We didn’t need to talk much, thankfully, as we drove down the pretty route that Doug and Garth had picked out for us. Just out of town we passed a picturesque pond and witnessed a flock of geese splash down for a pit stop on its way south. A little farther beyond we passed a herd of Holstein cows on a hill—black and white polka dots against the brilliant orange sugar maples. About four miles away we passed a tiny outcropping of farmhouses punctuated by an archetypal gleaming white wooden church. The Sunday service had just let out. Here was the church. Here was the steeple. Open up the doors and out came the people.

“Wait. Slow down. Here’s another historical sign.” I would stop for anything to prolong our idyllic getaway. Luckily the entire area seemed to be saturated with state historical society roadside plaques. Whoever the local state senator was, he was certainly bringing home the bronze.

This particular sign was planted on the road in front of an elaborate white house. It was unlike any house that we’d seen in the area. Most of the other homes in the vicinity were either simple turn-of-the-century farmhouses or prefabricated beige boxes.

“What’s the sign say?” Brent asked. I rolled down the window and stuck my head out.

“The Beekman Mansion. Built 1802. William Beekman was first judge of court held in Schoharie County. Died here on November 26, 1845. Buried on this farm.”

“Is it a museum?”

“I don’t know.” It looked like a museum. I wasn’t exactly an architecture buff, but I remembered enough from when my parents dragged me to Williamsburg, Virginia, as a child to recognize the structure as vaguely Federal. Maybe with a slight Georgian twist. It had white balustrades around the roofline and intricately carved arched moldings above each window. Even in the shade of the double row of centuries-old sugar maples in formation across the front yard, the white clapboard seemed to glow. But the most amazing feature was a massive forty-five-paned arched Palladian window smack in the center of the second floor.

“It’s gorgeous,” Brent said. I knew that he was appreciating entirely different features than I was. Being from the South, he was probably staring at the ornate balustrades and what looked to be a porch with pillars that wrapped around the back and sides. It definitely had a plantation gene somewhere in its bones.

Being more northern, I loved its elegant but simple symmetry—its four hidden chimneys built right into the boxy home, the ornate but understated carvings painted white against the white background.
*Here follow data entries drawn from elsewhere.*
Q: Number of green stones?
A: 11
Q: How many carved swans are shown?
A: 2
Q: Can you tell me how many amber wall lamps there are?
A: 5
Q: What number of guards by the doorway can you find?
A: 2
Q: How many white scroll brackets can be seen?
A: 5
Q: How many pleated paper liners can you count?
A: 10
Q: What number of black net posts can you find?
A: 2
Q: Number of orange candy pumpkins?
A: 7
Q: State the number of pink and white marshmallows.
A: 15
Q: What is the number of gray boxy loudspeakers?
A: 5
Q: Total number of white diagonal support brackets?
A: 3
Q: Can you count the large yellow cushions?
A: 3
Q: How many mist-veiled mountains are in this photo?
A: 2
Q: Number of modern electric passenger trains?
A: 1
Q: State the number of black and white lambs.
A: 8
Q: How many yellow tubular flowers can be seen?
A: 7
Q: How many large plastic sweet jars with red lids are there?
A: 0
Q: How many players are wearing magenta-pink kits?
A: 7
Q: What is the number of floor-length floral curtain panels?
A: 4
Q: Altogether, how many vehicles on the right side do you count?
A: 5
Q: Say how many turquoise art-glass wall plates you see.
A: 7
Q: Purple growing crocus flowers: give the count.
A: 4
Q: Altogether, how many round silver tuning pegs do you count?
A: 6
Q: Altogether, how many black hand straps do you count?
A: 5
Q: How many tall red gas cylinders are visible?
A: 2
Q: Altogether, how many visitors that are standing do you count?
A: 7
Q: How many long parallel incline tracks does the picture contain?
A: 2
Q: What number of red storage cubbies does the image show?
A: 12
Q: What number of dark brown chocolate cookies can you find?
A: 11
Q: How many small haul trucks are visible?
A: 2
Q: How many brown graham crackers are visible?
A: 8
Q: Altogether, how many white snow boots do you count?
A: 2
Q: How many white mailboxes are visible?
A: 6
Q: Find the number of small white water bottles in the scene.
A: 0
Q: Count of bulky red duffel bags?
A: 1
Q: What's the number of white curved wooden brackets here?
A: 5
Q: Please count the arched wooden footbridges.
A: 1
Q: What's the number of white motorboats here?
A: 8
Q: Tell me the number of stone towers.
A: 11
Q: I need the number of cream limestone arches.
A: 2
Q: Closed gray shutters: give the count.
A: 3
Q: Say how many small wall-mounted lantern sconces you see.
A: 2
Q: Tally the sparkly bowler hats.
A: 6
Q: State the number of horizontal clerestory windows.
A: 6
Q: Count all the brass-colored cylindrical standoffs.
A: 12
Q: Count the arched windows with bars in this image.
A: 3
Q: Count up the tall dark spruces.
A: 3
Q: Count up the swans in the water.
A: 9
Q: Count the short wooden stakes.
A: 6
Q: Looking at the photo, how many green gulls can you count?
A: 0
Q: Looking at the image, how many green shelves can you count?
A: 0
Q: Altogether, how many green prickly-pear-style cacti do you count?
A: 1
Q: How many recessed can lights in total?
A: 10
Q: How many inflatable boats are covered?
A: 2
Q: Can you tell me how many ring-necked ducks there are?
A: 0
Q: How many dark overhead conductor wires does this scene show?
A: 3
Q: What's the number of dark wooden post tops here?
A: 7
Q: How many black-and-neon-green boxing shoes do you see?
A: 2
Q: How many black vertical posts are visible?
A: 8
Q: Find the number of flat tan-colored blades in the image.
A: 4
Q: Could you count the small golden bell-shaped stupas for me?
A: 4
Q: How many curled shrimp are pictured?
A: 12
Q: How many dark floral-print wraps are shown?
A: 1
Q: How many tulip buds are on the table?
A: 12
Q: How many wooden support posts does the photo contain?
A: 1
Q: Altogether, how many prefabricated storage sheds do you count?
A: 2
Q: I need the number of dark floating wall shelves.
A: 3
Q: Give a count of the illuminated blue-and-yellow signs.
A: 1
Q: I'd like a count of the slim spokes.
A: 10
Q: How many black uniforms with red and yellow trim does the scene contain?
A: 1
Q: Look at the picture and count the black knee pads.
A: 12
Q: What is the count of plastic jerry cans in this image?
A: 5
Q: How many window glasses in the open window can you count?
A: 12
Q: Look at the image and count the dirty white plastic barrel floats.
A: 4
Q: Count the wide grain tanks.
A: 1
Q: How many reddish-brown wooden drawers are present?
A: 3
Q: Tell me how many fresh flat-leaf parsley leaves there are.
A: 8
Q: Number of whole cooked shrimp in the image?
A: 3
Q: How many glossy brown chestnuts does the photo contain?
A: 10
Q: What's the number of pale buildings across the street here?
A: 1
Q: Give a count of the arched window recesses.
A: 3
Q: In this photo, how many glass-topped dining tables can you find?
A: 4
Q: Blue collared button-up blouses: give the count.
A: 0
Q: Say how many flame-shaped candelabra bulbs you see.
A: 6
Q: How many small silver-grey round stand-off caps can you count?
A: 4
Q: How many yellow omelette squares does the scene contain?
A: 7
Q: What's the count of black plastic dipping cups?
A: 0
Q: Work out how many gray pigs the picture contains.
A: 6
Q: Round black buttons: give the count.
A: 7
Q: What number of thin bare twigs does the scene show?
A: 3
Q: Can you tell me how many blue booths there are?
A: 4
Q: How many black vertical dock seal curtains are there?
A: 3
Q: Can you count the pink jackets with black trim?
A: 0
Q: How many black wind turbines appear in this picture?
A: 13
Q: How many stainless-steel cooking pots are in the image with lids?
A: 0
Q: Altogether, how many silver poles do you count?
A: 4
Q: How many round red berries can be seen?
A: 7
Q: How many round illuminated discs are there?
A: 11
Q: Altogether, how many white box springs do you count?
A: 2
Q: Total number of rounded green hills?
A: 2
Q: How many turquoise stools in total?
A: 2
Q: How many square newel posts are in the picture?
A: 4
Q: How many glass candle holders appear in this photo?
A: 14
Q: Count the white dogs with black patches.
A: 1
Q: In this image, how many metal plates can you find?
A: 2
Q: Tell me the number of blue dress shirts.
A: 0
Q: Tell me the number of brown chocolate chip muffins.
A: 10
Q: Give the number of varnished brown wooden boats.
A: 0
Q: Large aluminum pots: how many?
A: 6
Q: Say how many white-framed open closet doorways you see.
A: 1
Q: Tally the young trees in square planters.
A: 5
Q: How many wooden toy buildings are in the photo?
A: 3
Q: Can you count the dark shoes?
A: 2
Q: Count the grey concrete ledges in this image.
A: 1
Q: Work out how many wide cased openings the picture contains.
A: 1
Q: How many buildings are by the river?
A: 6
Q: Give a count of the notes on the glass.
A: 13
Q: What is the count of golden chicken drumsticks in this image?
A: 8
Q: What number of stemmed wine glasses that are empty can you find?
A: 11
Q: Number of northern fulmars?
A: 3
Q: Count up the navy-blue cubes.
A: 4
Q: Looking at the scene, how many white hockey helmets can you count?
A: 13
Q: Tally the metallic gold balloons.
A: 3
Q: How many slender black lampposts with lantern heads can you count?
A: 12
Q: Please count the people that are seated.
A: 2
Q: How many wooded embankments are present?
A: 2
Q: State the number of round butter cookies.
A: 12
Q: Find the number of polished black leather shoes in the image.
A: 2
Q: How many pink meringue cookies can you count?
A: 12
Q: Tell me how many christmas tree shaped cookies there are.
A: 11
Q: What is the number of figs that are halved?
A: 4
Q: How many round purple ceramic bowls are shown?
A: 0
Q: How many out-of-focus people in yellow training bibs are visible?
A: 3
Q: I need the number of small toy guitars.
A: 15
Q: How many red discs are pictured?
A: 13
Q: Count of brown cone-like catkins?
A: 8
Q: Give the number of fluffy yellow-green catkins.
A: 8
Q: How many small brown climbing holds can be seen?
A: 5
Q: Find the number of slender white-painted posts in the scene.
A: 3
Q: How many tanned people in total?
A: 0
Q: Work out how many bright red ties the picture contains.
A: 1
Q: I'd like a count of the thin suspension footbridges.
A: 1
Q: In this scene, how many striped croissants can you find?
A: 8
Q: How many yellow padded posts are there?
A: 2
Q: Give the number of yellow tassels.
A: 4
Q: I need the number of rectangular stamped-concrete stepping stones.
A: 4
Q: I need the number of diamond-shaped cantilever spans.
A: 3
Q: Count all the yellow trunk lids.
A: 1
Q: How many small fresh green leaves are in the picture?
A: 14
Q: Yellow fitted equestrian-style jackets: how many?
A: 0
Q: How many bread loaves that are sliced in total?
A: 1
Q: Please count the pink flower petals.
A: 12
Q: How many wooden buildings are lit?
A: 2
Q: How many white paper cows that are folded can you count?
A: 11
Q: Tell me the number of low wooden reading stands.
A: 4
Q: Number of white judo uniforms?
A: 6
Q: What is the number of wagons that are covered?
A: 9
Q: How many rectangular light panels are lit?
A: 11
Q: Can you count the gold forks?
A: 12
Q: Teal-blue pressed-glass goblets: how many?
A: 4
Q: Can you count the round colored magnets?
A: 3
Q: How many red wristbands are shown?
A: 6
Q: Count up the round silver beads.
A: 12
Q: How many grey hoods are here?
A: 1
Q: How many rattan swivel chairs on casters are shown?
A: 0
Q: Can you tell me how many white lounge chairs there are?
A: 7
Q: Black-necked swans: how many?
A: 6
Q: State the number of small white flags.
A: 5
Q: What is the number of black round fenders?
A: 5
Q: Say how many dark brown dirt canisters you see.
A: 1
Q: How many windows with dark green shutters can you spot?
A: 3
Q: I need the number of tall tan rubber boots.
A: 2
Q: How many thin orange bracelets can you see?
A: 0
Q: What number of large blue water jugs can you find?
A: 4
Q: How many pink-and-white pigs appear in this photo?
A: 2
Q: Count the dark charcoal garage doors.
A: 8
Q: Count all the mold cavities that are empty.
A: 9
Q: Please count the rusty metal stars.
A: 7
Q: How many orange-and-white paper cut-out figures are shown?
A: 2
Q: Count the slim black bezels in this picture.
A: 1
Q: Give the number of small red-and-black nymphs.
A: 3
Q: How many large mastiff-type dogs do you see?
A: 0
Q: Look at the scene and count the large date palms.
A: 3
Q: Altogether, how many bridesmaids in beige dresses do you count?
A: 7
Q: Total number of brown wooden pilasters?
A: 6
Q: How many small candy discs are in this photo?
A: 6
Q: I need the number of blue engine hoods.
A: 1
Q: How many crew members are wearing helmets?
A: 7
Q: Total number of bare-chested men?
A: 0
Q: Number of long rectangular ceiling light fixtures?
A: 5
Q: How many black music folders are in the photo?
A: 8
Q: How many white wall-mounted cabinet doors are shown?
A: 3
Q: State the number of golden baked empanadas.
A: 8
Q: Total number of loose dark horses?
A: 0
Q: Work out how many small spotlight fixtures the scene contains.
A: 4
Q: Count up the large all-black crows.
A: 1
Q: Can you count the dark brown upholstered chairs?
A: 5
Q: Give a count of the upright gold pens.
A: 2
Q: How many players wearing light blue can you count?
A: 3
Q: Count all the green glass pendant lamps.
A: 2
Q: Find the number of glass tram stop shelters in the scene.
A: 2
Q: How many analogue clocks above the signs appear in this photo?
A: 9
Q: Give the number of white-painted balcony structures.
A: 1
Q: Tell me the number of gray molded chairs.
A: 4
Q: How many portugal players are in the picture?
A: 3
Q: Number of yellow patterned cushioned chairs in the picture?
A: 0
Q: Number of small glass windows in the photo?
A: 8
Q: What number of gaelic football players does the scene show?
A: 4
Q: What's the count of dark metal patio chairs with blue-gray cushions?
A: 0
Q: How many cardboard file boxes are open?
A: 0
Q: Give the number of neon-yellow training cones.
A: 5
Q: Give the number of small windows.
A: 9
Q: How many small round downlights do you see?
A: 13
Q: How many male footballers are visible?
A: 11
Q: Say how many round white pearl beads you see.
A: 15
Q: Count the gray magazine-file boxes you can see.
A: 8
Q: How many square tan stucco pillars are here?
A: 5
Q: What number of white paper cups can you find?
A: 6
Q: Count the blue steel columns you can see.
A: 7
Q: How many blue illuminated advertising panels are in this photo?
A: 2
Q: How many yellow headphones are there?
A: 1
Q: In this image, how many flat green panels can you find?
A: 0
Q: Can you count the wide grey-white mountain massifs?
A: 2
With its peculiar and unique details, the house was like a perfect combination of Brent and me—both southern and northern in equal complementary measures.

“Drive up farther,” I said. “We’ll see if it’s open.” A building this beautiful had to be a museum. Nobody had a right to own it all to themselves.

As we inched forward, we realized there was a barn just to the south of it—a perfect red barn in the architectural style of Fisher-Price. The white house with the red barn, with the green manicured grass, with the orange maples…It was like something out of a Disney movie. I half expected an animatronic milkmaid to stick her head out of the hayloft door and wave at us.

This was nothing like the farms I grew up around in Wisconsin, where the house was generally an afterthought to the outbuildings, and a yard was considered to be whatever patches of grass grew up through the mud. Farms are messy, I’d learned. Really messy. When your business is dependent on inventory that shits wherever it feels like, you can’t really be a stickler for neatness.